The consensus included everyone who matters -- except 133 mainly conservative House Republicans, along with 95 Democrats, who combined to destroy it.

There can now be little doubt that Nancy Pelosi has an unrivaled record for lacking achievement. In retrospect, it seems incomprehensible that Democrats chose a grating, partisan San Francisco liberal to lead both parties in the House. During the bailout debate, Pelosi used her last breath to channel the shade of Henry Wallace, attacking conservative economics as a "right-wing ideology of anything goes, no supervision, no discipline, no regulation." When one thinks of the skills of the speaker of the House, rubbing your face in it before a vital vote is not usually high on the list. House conservatives were insulted -- then watched as some of Pelosi's committee chairmen and closest political associates voted against the bill. Seeing Democrats saving their political hides provided little encouragement for Republicans to risk their own.

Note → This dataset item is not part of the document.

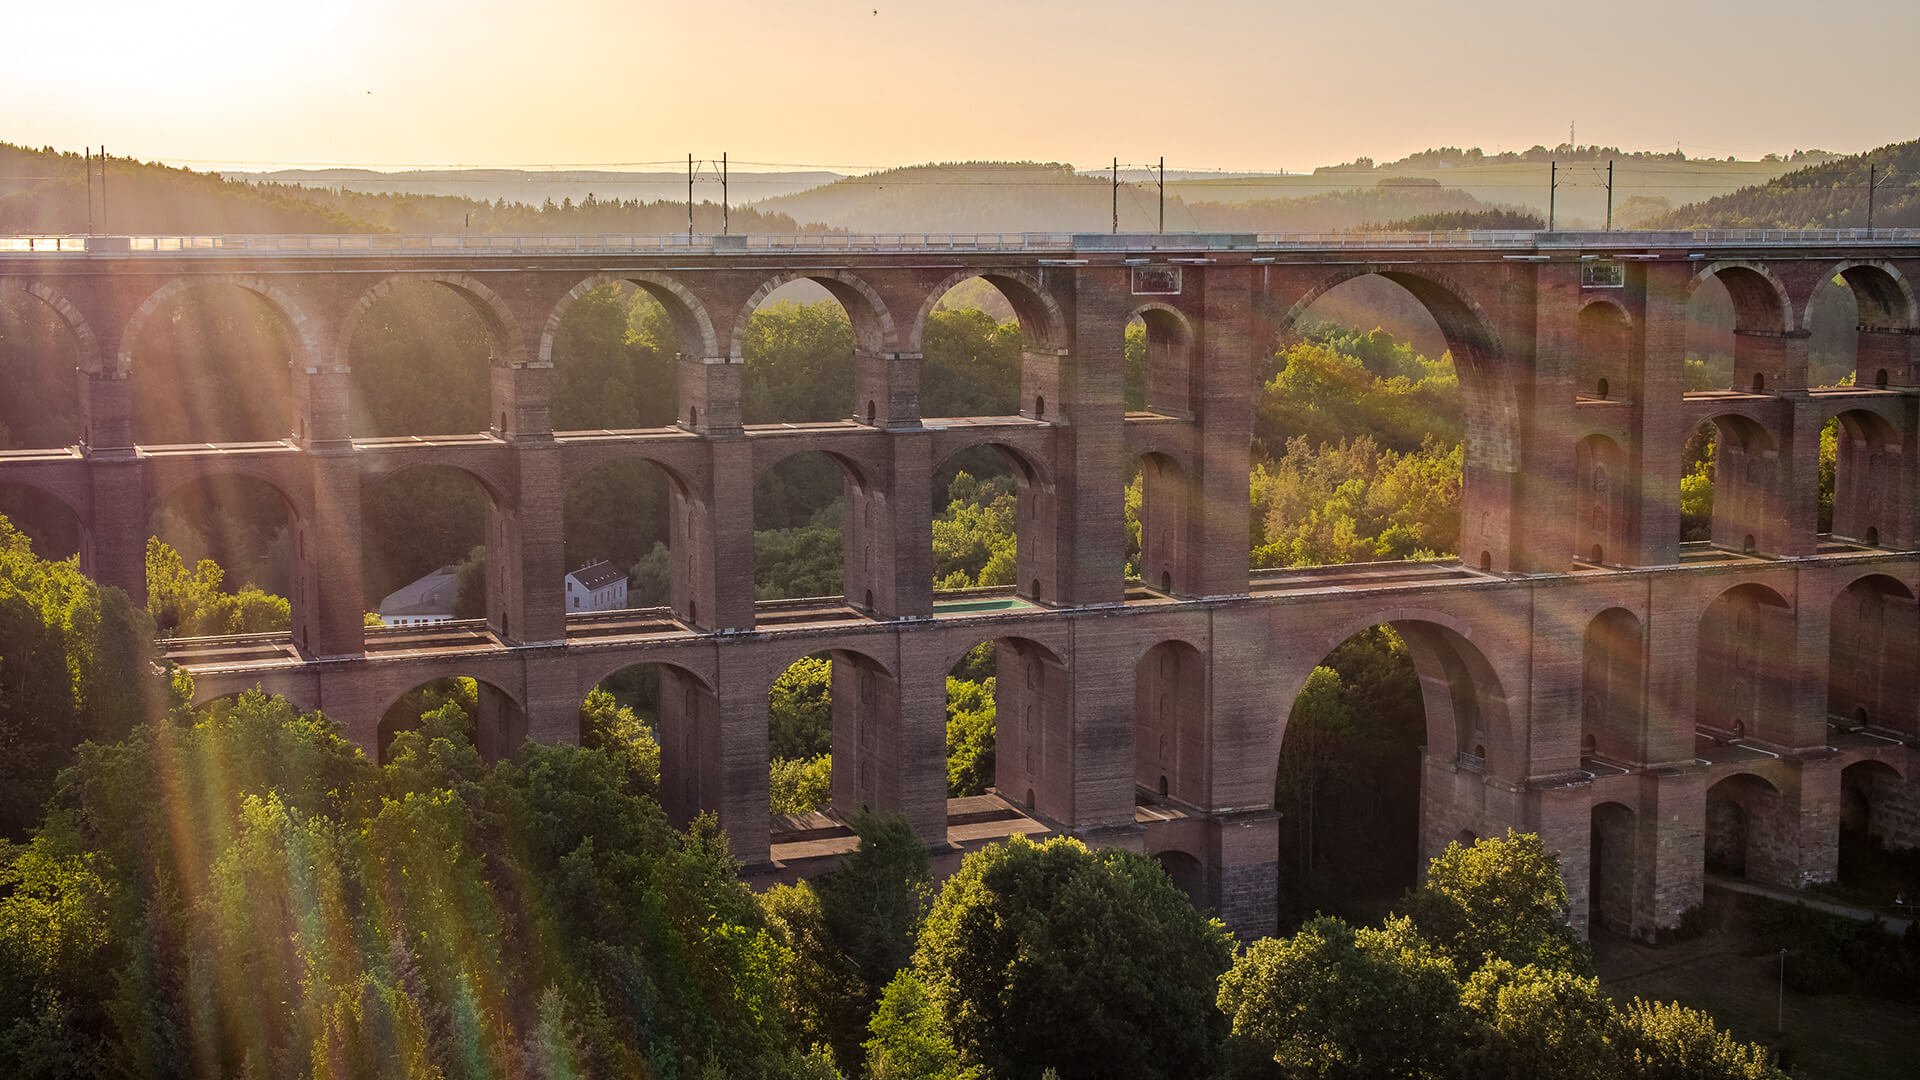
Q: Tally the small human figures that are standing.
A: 0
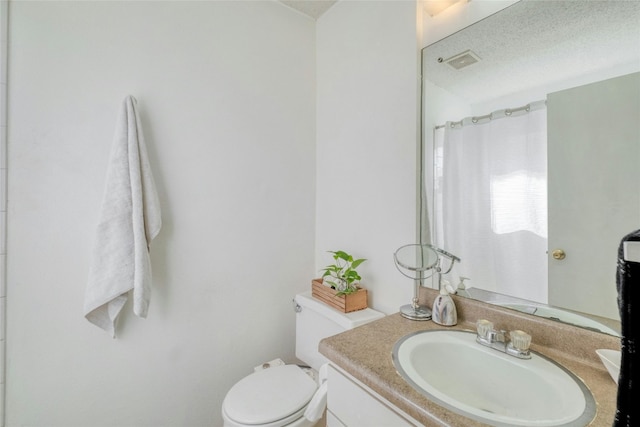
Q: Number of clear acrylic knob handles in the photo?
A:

That risk, in the current political environment, was not an easy one. Some House Republicans I talked with reported little sense of urgency among bankers and financial leaders in their own districts -- the real economy in many places has not reached the level of panic on Wall Street. Public reaction to the plan was overwhelmingly negative, which is not irrelevant to politicians facing the voters in about a month. And some ideological objections were deeply felt. "During the 1917 Bolshevik Revolution," said Rep. Thaddeus McCotter (R-Mich.) on the floor, "the slogan was 'Peace, land, and bread.' Today, you are being asked to choose between bread and freedom."